I know that tomorrow much be the Sunday after Christmas because I'm preaching. The "extra pastors" as some designated us at FOPC always get the Sundays after Christmas and Easter. But, hey, I'm not complaining. I'm more than happy to have the opportunity. I remember saying one year at Fair Oaks that I had preached every Sunday after Christmas since I began preaching my second year in seminary. One dear, prejudiced friend, sitting right down front started clapping. I'll never forget that Sunday--or the friend, for that matter.
We've had a quiet New Year's Eve--just like I like. Our friend John and his son came out to watch football and eat supper. We grilled steaks and ate dessert left over from earlier in the holidays. Afterwards, we went outside and legally shot fireworks, though I admit that I have never liked fireworks. In California they were everywhere!! I was always afraid that a spark would ignite the cedar shakes on our roof and we'd burn to the ground. They have been illegal within the city limits everywhere else we've lived, but now we're in the country. Tommy did the the actual lighting and the rest of us watched--except of the little ones, who ran in circles between displays. I still think I prefer watching the display on the 4th of July celebration on the Washington Mall. The colors are pretty and the noise isn't as great.

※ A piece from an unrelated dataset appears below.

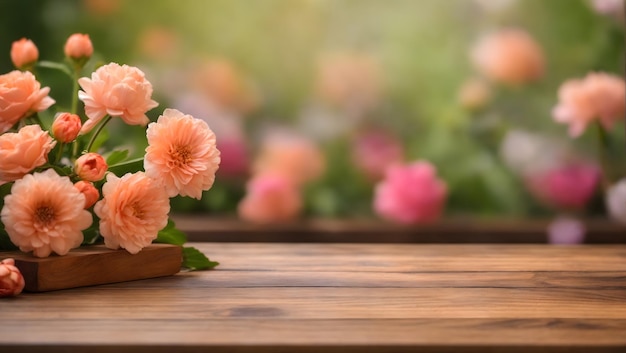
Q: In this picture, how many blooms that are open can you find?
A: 6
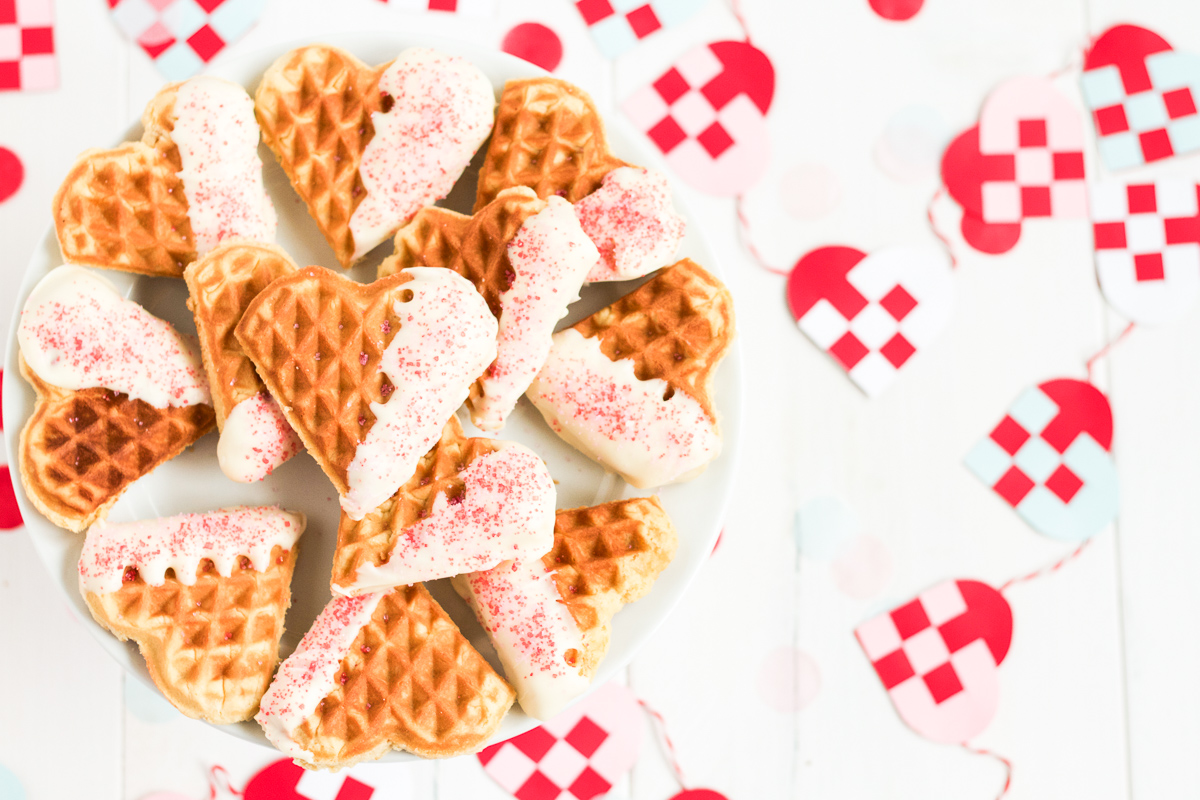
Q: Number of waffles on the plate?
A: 12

I leave you with a thought from Ezra for the New Year. In chapter seven it says that Ezra commited himself to studying the Revelation of God, to practicing its teaching and to teaching it to others. That, coupled with Ezra's belief that worship was central to being identified as people of God, combines to make a worthy resolution/commitment for the new year. It's a challenge for me and one I offer as a suggestion for you as well. I've never been a resolution maker, but Ezra inspired me. Will you join me? "I commit in 2012 to make worship central in my life; to study God's word; to practice what it teaches; and to teach it to others."
God bless you and Happy New Year!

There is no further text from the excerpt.